**What you will do**
Write the listing out again word for word, leaving each picture behind.

**Data shown**
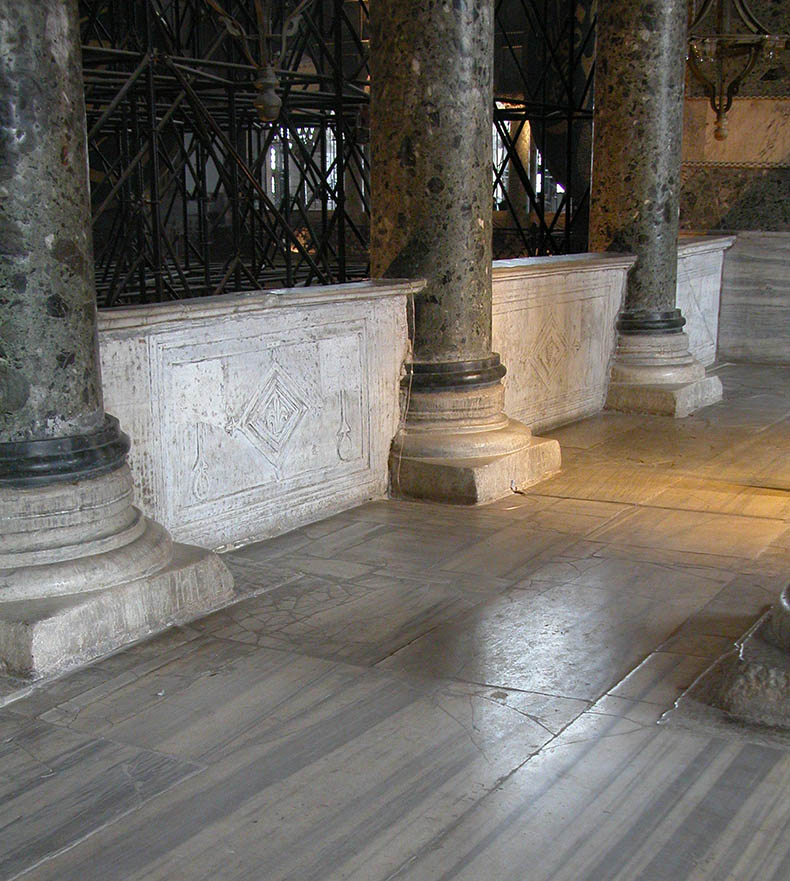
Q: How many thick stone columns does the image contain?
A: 3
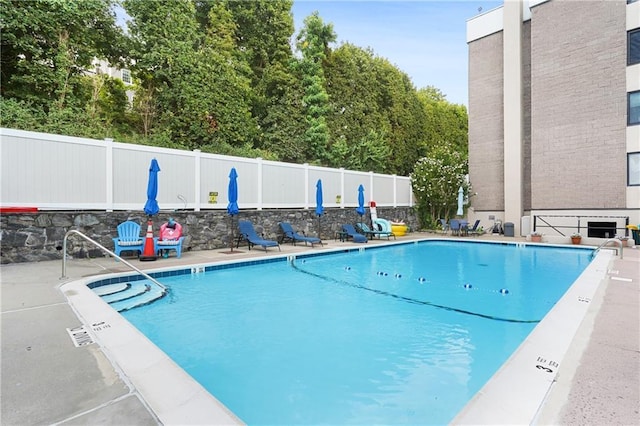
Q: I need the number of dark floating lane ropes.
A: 1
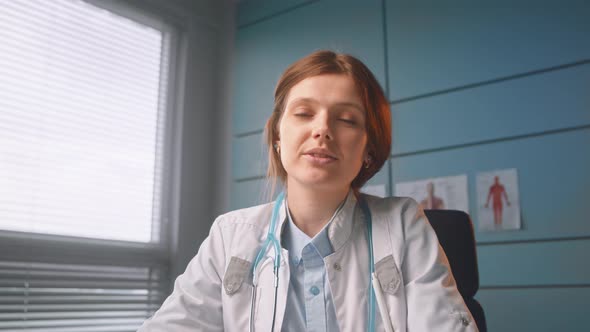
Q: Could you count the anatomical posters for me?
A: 2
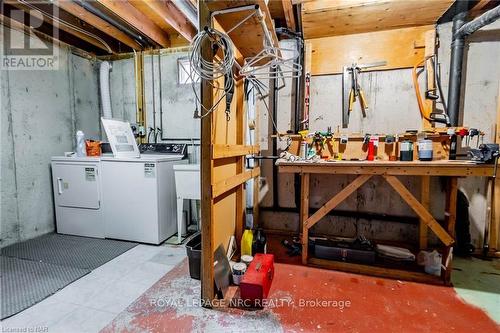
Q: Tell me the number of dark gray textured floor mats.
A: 2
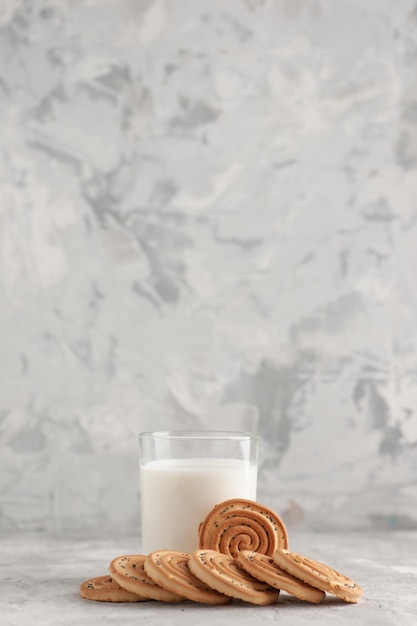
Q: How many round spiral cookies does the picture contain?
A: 7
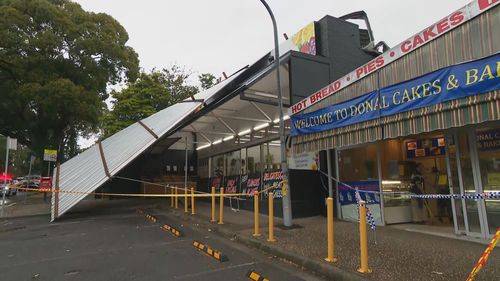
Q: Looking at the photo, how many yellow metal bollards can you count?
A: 10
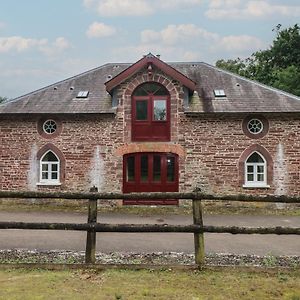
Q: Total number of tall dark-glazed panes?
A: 4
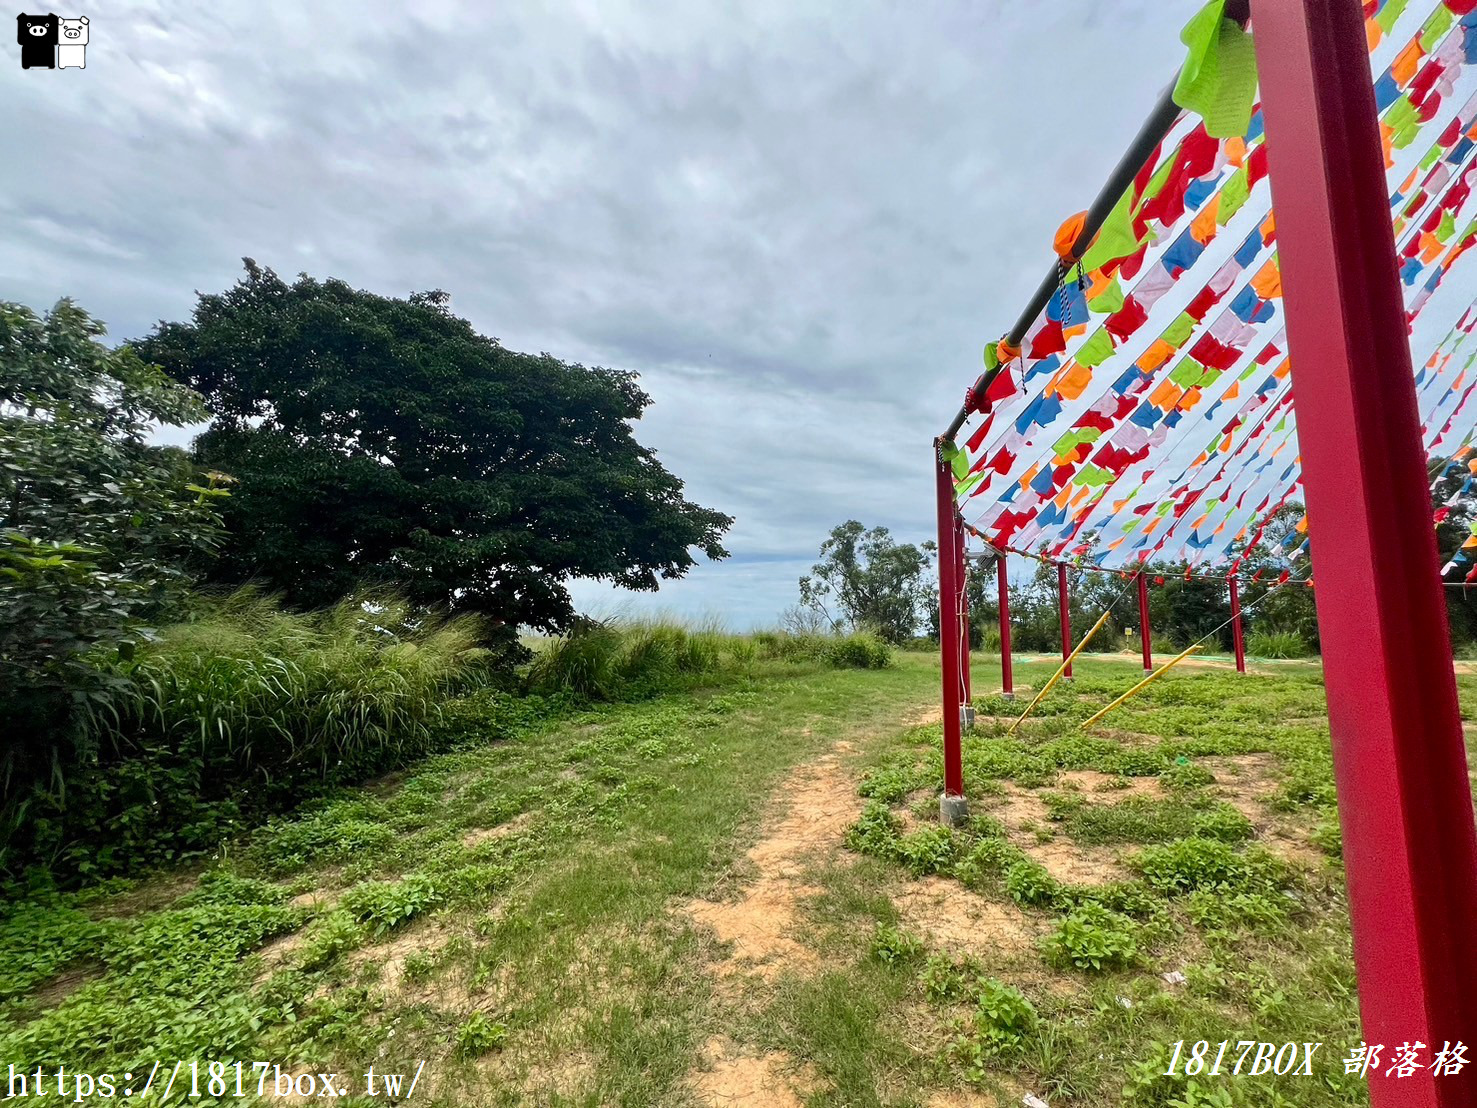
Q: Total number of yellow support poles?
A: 2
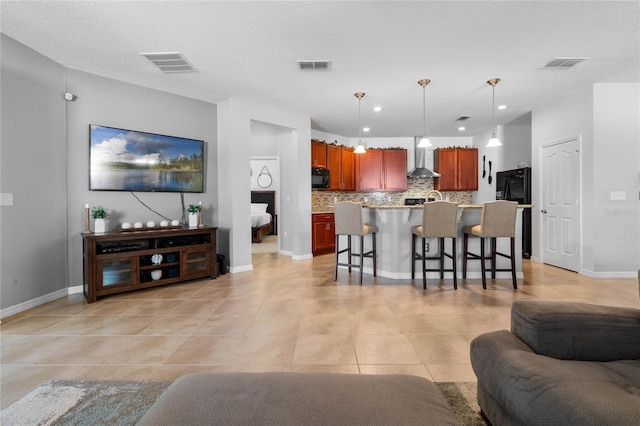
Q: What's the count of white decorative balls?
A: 5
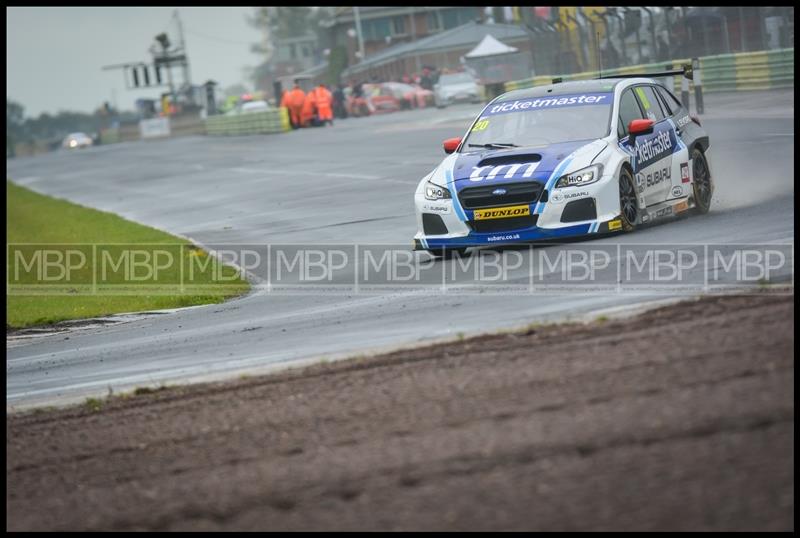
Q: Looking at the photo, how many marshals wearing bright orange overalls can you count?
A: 4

**Result of this exercise**
Q: How many thick stone columns does the image contain?
A: 3
Q: I need the number of dark floating lane ropes.
A: 1
Q: Could you count the anatomical posters for me?
A: 2
Q: Tell me the number of dark gray textured floor mats.
A: 2
Q: How many round spiral cookies does the picture contain?
A: 7
Q: Looking at the photo, how many yellow metal bollards can you count?
A: 10
Q: Total number of tall dark-glazed panes?
A: 4
Q: Total number of yellow support poles?
A: 2
Q: What's the count of white decorative balls?
A: 5
Q: Looking at the photo, how many marshals wearing bright orange overalls can you count?
A: 4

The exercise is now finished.